Politicians are frantically trying to scrape together a package to raise the money and get it approved by parliament. But they are playing a delicate balancing act, anxious to please the “troika” of the EU, ECB and International Monetary Fund (IMF), while not alienating their biggest investors in Russia.
Tonight, the government was mulling restructuring the ailing Cyprus Popular Bank - widely known as Laiki - prompting it to impose a €260 daily withdrawal limit and sending customers rushing to cash machines before they ran dry. Hundreds of the bank's employees protested outside parliament, worried that the restructuring might cost them their jobs.
“What am I to do now? I have three kids and many, many loans,” one bank employee, who gave her name as Evi, told The Independent.
Splitting Laiki in two and creating a “bad bank” to deal with unpaid debt was one of a number of proposals being discussed as parliament met tonight, with MPs also debating imposing capital controls to stop money flooding out of Cyprus when the banks reopen on Tuesday.

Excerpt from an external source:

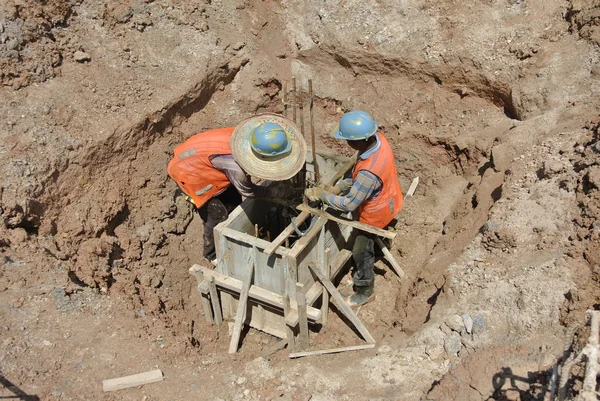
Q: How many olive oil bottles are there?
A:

This morning the ECB said it would continue emergency funding for the worst-hit banks until Monday. Further assistance “could only be considered if an EU/IMF programme is in place that would ensure the solvency of the concerned banks”.
The troika has offered €10bn to prop up the Cypriot economy after it was hit hard by the financial crisis in Greece, but this depends on Cyprus contributing another €5.8bn - funds EU officials are keen to see come from a tax on those with savings of more than €100,000.

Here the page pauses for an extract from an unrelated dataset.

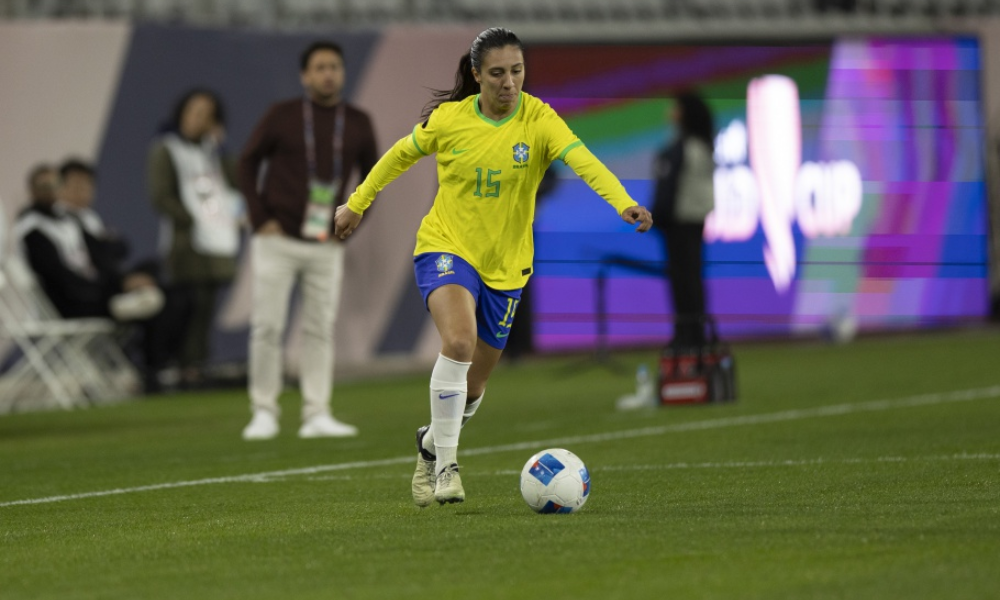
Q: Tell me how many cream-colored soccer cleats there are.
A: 2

Other elements of Nicosia's “Plan B” under discussion were a nationalisation of pensions, a possible contribution from Russia, and what Cypriot politicians are calling a “solidarity fund”, which investors, business people and others will be invited to contribute to. If it is not enough, Cyprus is set to become the first nation ousted from the eurozone.
“If the financial sector collapses, then they simply have to face a very significant devaluation and faced with that situation, they would have no other way but to start having their own currency,” a senior EU official told Reuters news agency.
Eurozone leaders are desperate to prevent the chaos in Cyprus spilling into other nations in the bloc. Jeroen Dijsselbloem, the head of the eurogroup of finance ministers, said that the crisis in Cyprus presented a “systemic” risk. After a conference call with fellow ministers last night, he urged Cyprus to put a new proposal on the table “as rapidly as possible”, after a plan devised in Brussels last weekend was struck down by parliament.
The Cypriot Central Bank governor insisted they would have a programme in place by Monday, and a parliament vote on the new proposals is expected today.
“The Cyprus economy is on the brink and in a fragile state. The next move may prove its salvation or destruction,” the Bank of Cyprus - the nation's largest lender - said in a statement. “It is imperative we immediately proceed with the drawing up of an agreement with the eurogroup.”
Tonight Cypriot Finance Minister Michael Sarris was still involved in talks in Moscow in an attempt to raise funds towards the bailout deal. The ratings agency Standard & Poor's, meanwhile, downgraded the nation's credit rating.